History of money – interesting information for kids
In this post, we will talk about the history of money for kids. At one time, when people wanted to buy anything they had to give something else in exchange for it. For example, if a farmer wanted to buy bread from a baker, he offered him eggs in exchange. The baker would accept them because he needed eggs. At this period, a person’s ‘money’ consisted of the goods that he possessed or could produce. As communities became larger and trade developed, this method of buying, called barter, appeared to be a clumsy way of carrying on buying and selling. Some people then had the idea of using token goods for trade, things that all people considered precious and would accept. In many parts of the world, cattle were used as token goods or money. Today, in parts of Africa, they are still considered as the only real wealth. The English word pecuniary (consisting of money) comes from the Latin word pecus, meaning cattle.
As the history of money tells, the first people who are known to have used coins as money were the Lydians, who lived in Asia Minor. They began using stamped pieces of metal as a medium of exchange (that is, for buying and selling) as early as the 7th century B.C.

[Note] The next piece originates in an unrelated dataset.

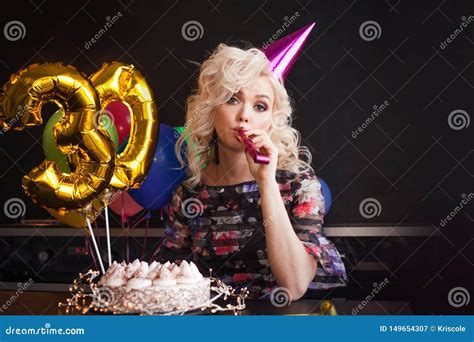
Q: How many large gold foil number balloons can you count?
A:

But it is believed that the Chinese may have made coins at an even earlier date than that. The early coins were of irregular shapes and were stamped with rough designs. At one period of history, the Chinese shaped each coin into the form of the article it would buy. For example, the coins used for buying clothes were shaped like the human body.
Until recent times, the money value of coins (the amount coins were worth when used as money) depended on the value of the metal that the coins were made of. But today most countries use only token coins. This means that the value stamped on a coin is not the same as the value of the metal in the coin.
The economic troubles that followed the First World War led to many changes in people’s thinking about money. Governments came to accept that there was no need for coins to be valuable in themselves. All that mattered was their value as money. Most governments began to issue token coins. Almost all the coins that are in circulation today are token coins. Their value as money is not related to the value of the metal of which they are made. People accept a coin in payment not because they value the coin itself but because they have confidence in the authority that issued the coin. Because coins are heavy and bulky, they are chiefly used for making only small payments. Larger payments are made in paper money which is issued by banks authorized (See Fun financial facts – Banking fun facts) to do so by a government.
As banking developed, many people found it more convenient to put their currency (coins and paper money) in a bank. They could then make payments or receive payments by means of checks and could leave in the bank for safekeeping any money that they did not need immediately. Today, very many people in most countries of the world use the services of a bank in this way.
Governments control and regulate the use of money. A country’s government decides what the basic unit of currency in the country will be. It decides what paper money shall be made and circulated, and what kind and value of coins shall be in use. Sometimes, the nominal value of a coin or piece of paper money (the value stamped or printed on it) is not the same as its real value. The real value depends on the number of goods the coin or note will purchase. During times of inflation, the real value of money goes down, because it will purchase fewer goods. In times of deflation, the real value of money tends to rise. Prices tend to reduce and money, therefore, purchases more goods. Inflation is much more common than deflation.